Na noite passada quando eu desliguei o carro e olhei pra minha casa, eu sorri. E ela sorriu de volta – pro meu espanto! Ela sorriu de volta porque ela não é mais minha – e ela sabia que eu já percebia isso! Minha casa também se mostrou pra mim e quis que eu a conhecesse por inteiro. Ela não tinha mais medo de mim e queria me falar tudo... absolutamente tudo, como quem está prestes a morrer. E nessa ânsia de quem ia morrer eu fiz um retrato da minha casa que é assim: Minha casa tem cheiro de não sei o que, mas é esse não sei o que me intriga: é cheiro de antítese e de contradição. E olhando para essa fotografia eu senti balaústres. Balaústres de noite, com a luz da lua refletindo no cinza dos contornos – teria eu certeza de que não seria outro poste? Não sei, mas sei que eram brilhantes olhos úmidos... eu podia sentir o sal desses olhos, meu Deus!
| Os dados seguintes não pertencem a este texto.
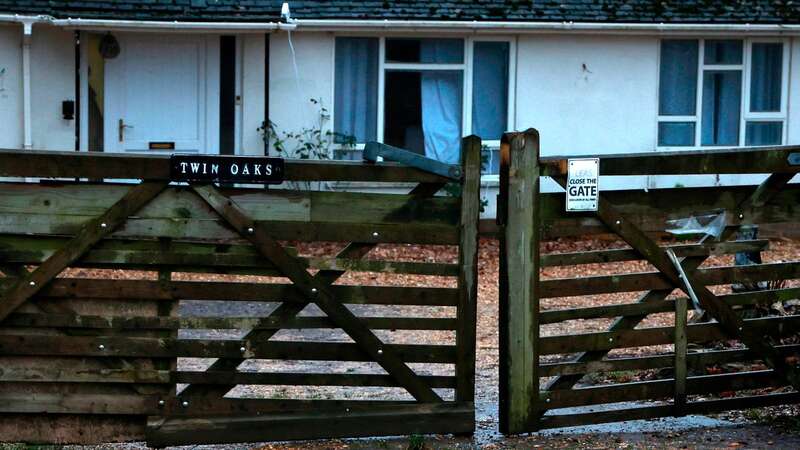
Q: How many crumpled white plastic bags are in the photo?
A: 1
Daí o portão rangeu e eu subi pelos degraus de ardósia porcamente recortados, sem me apoiar no corrimão. Abri a porta. Foi aí que eu senti o cheiro da minha casa, seu buquê – sua real identidade... cheiro de 20 anos, cheiro de saudade. O silêncio nessa casa é pulsante como um coração sadio – por isso a casa é morna. Eu me perco em casa! Por conta dessa fotografia eu percebi o jogo confuso de portas na casa... Que acessibilidade! Será por causa das portas que a casa é tão acolhedora? As portas são a continuidade, meu Deus! As portas são a anti-rotina! Estou realmente intrigado: vivi vinte anos da minha vida nesta casa e percebi que não sei quantas placas de ardósia temos no chão! Estou boquiaberto: a casa é viva! Ela é viva e fala comigo...e eu entendo! Que maravilhosa simbiose, meu Deus! Estamos todos vivos: eu, você e a casa. Sim, porque alma existe independente de alguém lá a colocar. A alma escolhe o corpo. E agora eu quero a alma de cada paralelepípedo da cidade. (Quero mesmo?)

Eu vejo tudo de um ângulo diferente agora – está tudo transversal, meu Deus! O sentido de tudo me escapa depois de alguns segundos e eu fico com essa cara abobada de quem sabe, mas não pode falar. Cara de segredo! Essa repentina crise de sinceridade da cidade me fez perceber que, apesar de a mesma, ela não é mais minha. Sim, porque ela me revelou seu segredo, meu Deus! Nela estão as mesmas pessoas com os mesmos problemas. Até eu descobri o meu mesmo aqui na cidade e – pasmo, me acostumei. Eu me acostumei, mas não quero a facilidade de me repetir. Meu Deus, como é fácil me repetir! Digo, eu me repito todos os dias, mas tem algo de sórdido nessa repetição... e eu me sinto sujo. Excitantemente sujo, quer dizer. Culpa... a culpa é como um vinho seco... seco e tinto... que me enche a boca docemente, mas se revela forte na língua e desce esôfago abaixo deixando o rastro do calor. Com ele eu viajo dimensões afora, infinitamente: vivo vidas, tenho idéias, arquiteto planos, embebedo-me de possibilidades... e gozo palavras!

3.12.06

Pergunta Retórica #2:

(Foi) A semiótica (que) acabou com a minha vida?